News
[2024.11.10] LAPA has won the CoRL 2024 LangRob Workshop Best Paper Award (among 75 accepted papers)! 🥳
LAPA
-
Unsupervised approach for pretraining Vision-Language-Action (VLA) models without ground-truth robot action labels.
-
Outperforms the current state-of-the-art VLA model trained with ground-truth actions, building a new SOTA VLA model.
-
Achieves over 30x greater pretraining efficiency compared to conventional VLA pretraining.

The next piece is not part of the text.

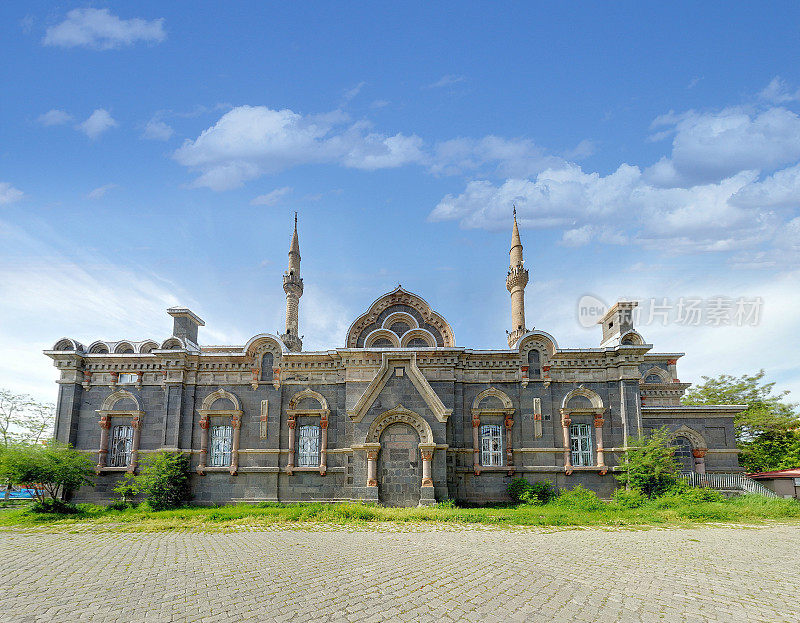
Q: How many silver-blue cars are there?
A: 0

conda create -n lapa python=3.10 -y
conda activate lapa
git clone https://github.com/LatentActionPretraining/LAPA.git
pip install -r requirements.txt
mkdir lapa_checkpoints && cd lapa_checkpoints
Next, download the model checkpoint from Huggingface repository. Download, three files under lapa_checkpoints
directory.
wget https://huggingface.co/latent-action-pretraining/LAPA-7B-openx/resolve/main/tokenizer.model
wget https://huggingface.co/latent-action-pretraining/LAPA-7B-openx/resolve/main/vqgan
wget https://huggingface.co/latent-action-pretraining/LAPA-7B-openx/resolve/main/params
To run LAPA checkpoint which is pretrained on Open-X Embodiment dataset, run the following command:
cd ..
python -m latent_pretraining.inference
This will generate the latent action conditioned on the input image and the natural language instruction.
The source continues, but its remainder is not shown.